Perhaps she ought to let it go.

Miserable, she examined the slumped mass of the whale. It looked so wrong hunched on the beach with the waves sloshing around it. So enormous and heavy, its body skewed and partly bogged in the sand. It was a humpback whale. That much she knew. Living on the coast all her life, it was impossible not to know humpbacks. Back when she was a kid, sighting a humpback from Grandpa’s house at the Point had been a rare event. Now sightings were part of a visit to the beach, at the right times of year.

She closed her eyes and folded herself inside her coat. No, you couldn’t be a Wallace without knowing whales. It was heritage. Whales and the sea had coloured her childhood. Grandpa made sure of that, threading his whaling stories through her early days at the Point so they were as familiar as the winds that raked the heath on the headland. She remembered his faraway look when he searched the horizon for signs of whales, pipe clamped between his teeth. He had never talked about killing whales, but dwelled instead on tales of epic chases, following great bold whales through wild southern seas. He had so entranced them with his tales they felt like they were there with him, floundering around on deck in stormy weather trying to keep sight of a pod.

As a child, Callista had never thought about the end point. Grandpa never mentioned that. It was only when she grew up and became more politically aware that she realised exactly what Grandpa had done and what he had been involved in. She understood it had been his job, but still hadn’t been quite convinced. Surely, it had been his choice to go all that way west so he could go whaling. Times had already moved beyond the age of necessity. There were other products that could be used instead of whale. He must have wanted to do it. That had been hardest thing to rationalise—that he had chosen to kill whales for a living. Despite all those tales of adventure, she couldn’t overlook the bottom line. But how could you tackle an issue like that with a grandparent? Someone you loved, who had always been an important part of your life. How could you question and denigrate the very root of their existence? Especially when they were ageing, when they’d moved beyond their past and were powerless to change it. No, she had decided that it was her responsibility to make things better for the future. It was for younger people to carry the load. God knows her father had paid for it in the guilt he had carried through his life.

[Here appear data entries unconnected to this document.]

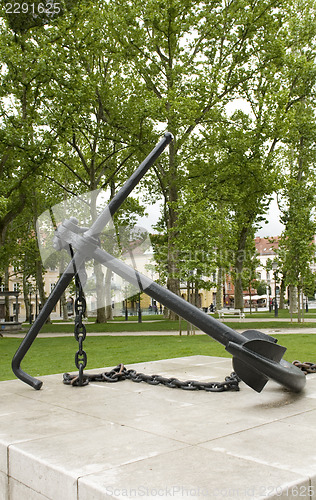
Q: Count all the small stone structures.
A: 1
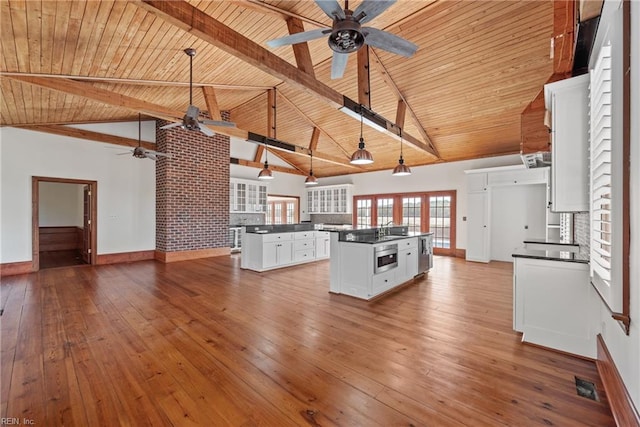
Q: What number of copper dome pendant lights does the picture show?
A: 4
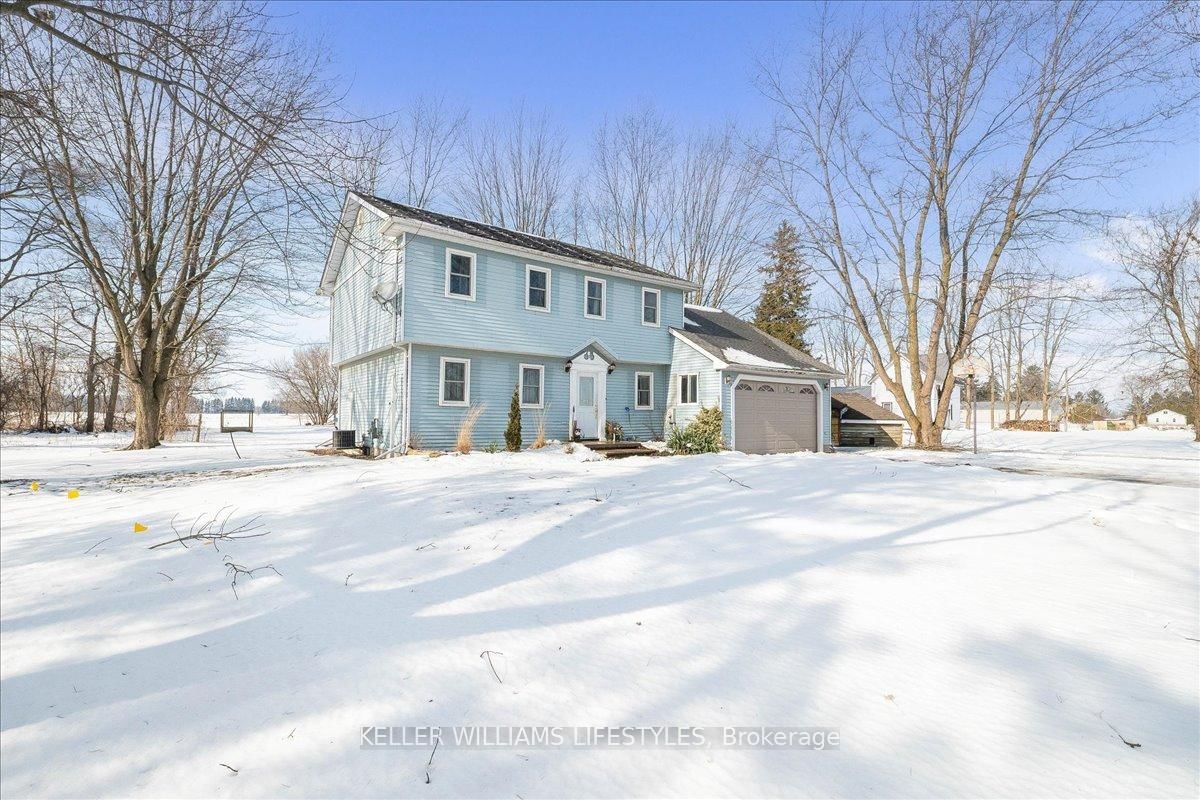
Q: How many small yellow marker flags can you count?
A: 3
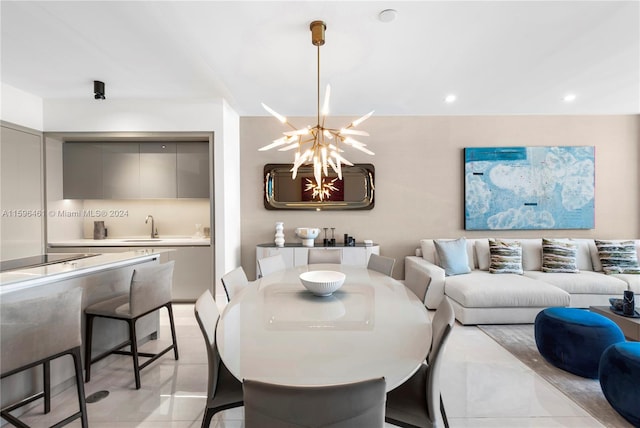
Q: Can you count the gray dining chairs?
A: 8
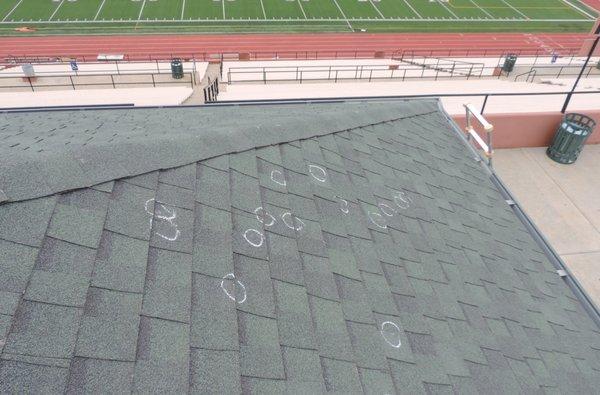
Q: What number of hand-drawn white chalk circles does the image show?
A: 13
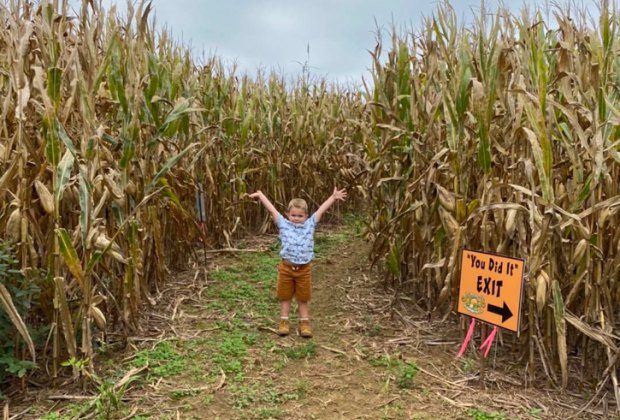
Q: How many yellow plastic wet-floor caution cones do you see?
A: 0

Hot tears stung the stiff chill of her cheeks. There really was no escape from the past. Perhaps her attachment to this rescue was her attempt to make amends for Grandpa’s history.

She stood up and inspected her beach companion. She watched the whale’s back rise and fall with the huge shuddering effort of breathing. She could hear the hollow gush of air exiting the blowhole after each breath. Rolling up her trousers, she walked into the water and around the whale’s head. She could see its heavy-lidded eye rolled unblinkingly open. Crouching down a little, she moved slowly towards the whale’s flat head. Close up, the knobbles along its jaw were surprisingly gnarly and its white throat was beautifully riven with furrows. The sweeping curve of its mouth ended just beneath the eye, and the whale lay with its mouth half-open, exposing the baleen on one side like a great fine comb. Every now and then while Callista squatted there, the whale slowly hefted its pectoral flipper in the air, waved it briefly and let it slap back down with a crack onto its exposed upper side. The other flipper must be buried in the sand somewhere beneath that great heavy body. She hadn’t realised how long the pectoral flippers were—great knobbled paddles for slicing through water.